The King's Gate (Russian: Королевские ворота, tr.: Korolevskie vorota, German: Königstor) is one of the former six gates that were built during the 19th century around Kaliningrad (the former Prussian city of Königsberg).

The King's Gate was originally the Gumbinnen Gate (German: Gumbinner Tor), built in 1765 at the edge of the district Neue Sorge. In 1811 it was renamed the King's Gate and was the terminus of the Königstraße boulevard. The gate was redesigned by Friedrich August Stüler in 1850. The west facade has three sandstone statues, made by sculptor Wilhelm Stürmer: nine metres above the ground to the left the Bohemian king Ottokar II is depicted, who was Königsberg's namesake.
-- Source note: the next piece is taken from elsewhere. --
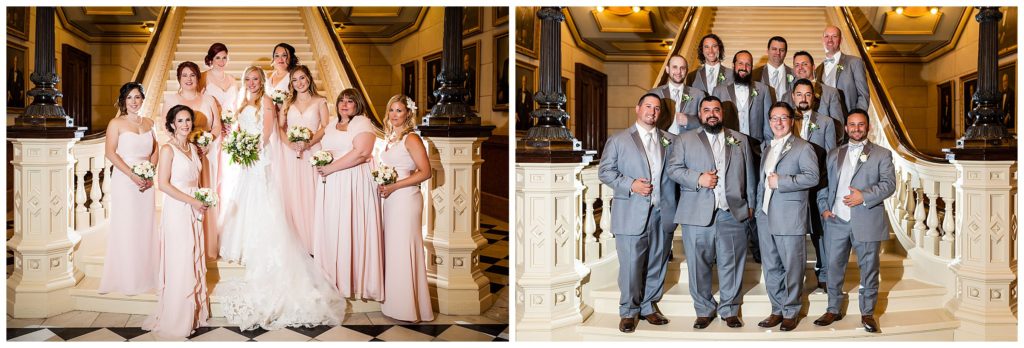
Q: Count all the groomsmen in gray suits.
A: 11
Frederick I of Prussia, Prussia's first king, follows as the middle statue. To the right Albert, Prussia's first duke and founder of the Albertina university, holds an eye over the city. Above the sculptures the coat of arms of Samland and Natangen are shown.

The gate was damaged during the Second World War. Furthermore, as a first victory celebration, Soviet soldiers decapitated the statues. With the celebration of the city's 750-year existence in June 2005, the gate was renovated. A few months before the beginning of the festivities, the gate was still in a desolate condition. Within a few weeks, however, the gate was restored to its condition before the war. Fully restored statues replaced the decapitated ones on the gate with this renovation.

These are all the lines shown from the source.